Data Processing Performance Options
East Agile
Data Processing Performance Options

Here are a few of my thoughts on technologies and approaches for achieving better data processing performance in the current technology landscape. 

Using mySQL or another RDBMS, performance might be addressed with better indexing or by partitioning the data.
A non-relational approach might be to use Hadoop or one of its distributions (such as Cloudera). This would allow processing to be distributed anywhere from 3 local machines, or a virtually unlimited (hundreds+++) number of machines on the cloud (such as Amazon EC2). But this is best suited for analytic and data processing tasks that can takes several minutes or hours.
Somewhere in between these two systems is HadoopDB by Daniel Abadi of Yale. It uses the Hadoop distributed execution architecture as well as its distributed sort/process/load abilities to operate in a completely linearly scalable fashion across multiple local machines or vast numbers of cloud-based machines. But to each node, it integrates a RDBMS (postgreSQL, or possibly mySQL). 
This allows a highly scalable open source (free) distributed relational database. Data can be partitioned and distributed among multiple nodes, indexed, and queried using SQL. A query that takes 20 seconds on one mySQL machine, might take 2 seconds if distributed among 10 machines (it might take less, but then there is overhead to distributing the query).
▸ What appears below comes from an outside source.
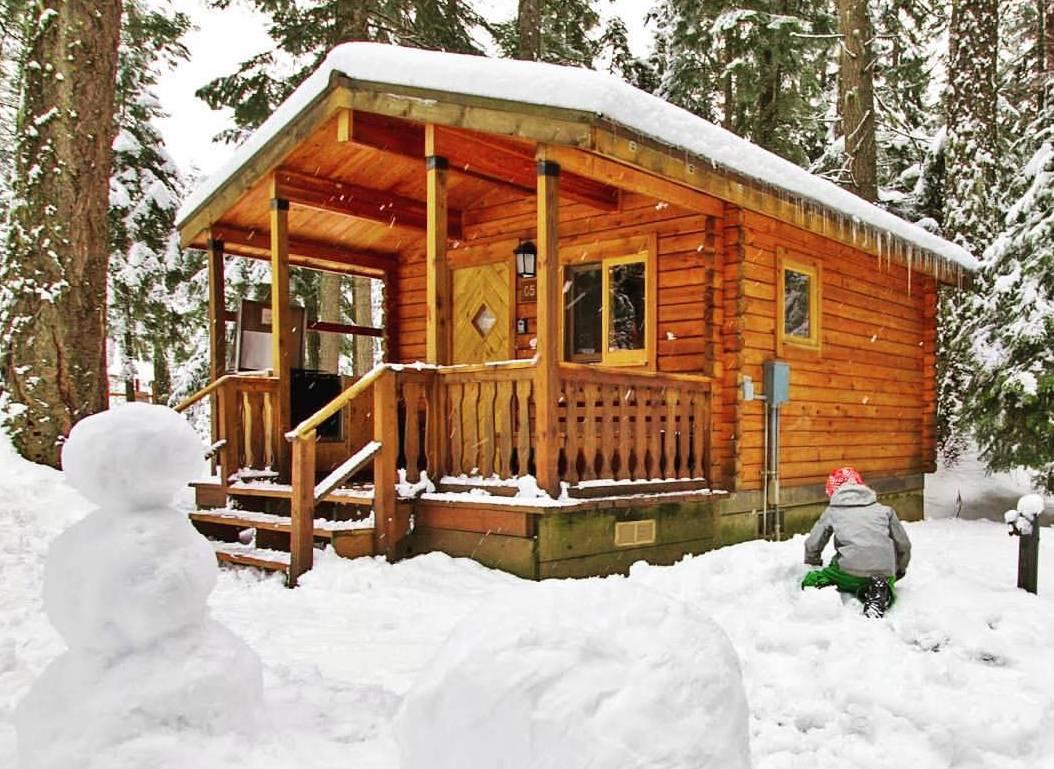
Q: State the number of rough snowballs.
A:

If you find that between 9am and 11am each morning demands are high, you can use 30 machines or 300 machines. Or you might find using 3 machines is adequate overnight. Similarly, if you end up with a flood of new usage (new users) then it is easy to scale linearly. See peformance comparisons: is very new stuff, so the normal bleeding edge caveats should apply.
Tokyo Cabinet is essentially a very efficient flat-file database, that can be distributed to the cloud. It is a recommended part of the Engine Yard stack. Tokyo Cabinet is not redundant like Hadoop. But it focuses on search/query, rather than analytics, and supports a lot of specialized table structures. Like Hadoop, it can be distributed to the cloud (using Tokyo Tyrant) to achieve linear scalability. There are simple Ruby interfaces to Tokyo Cabinet. Bleeding edge caveats apply here too.
SAS has been around for a long time, and if budgets support its use (USD 15000 is an entry level annual license), it is an excellent choice for data processing. It integrates exceptionally strong advanced analytics capabilities with rapid and powerful data processing and storage infrastructure, including the ability to execute processes in parallel.
Other technologies, such as Informatica, are widely used, can achieve high performance, but in my opinion do not provide much benefit compared to open source alternatives like Hadoop, especially considering their exceptionally high license fees. Their day has come, and gone.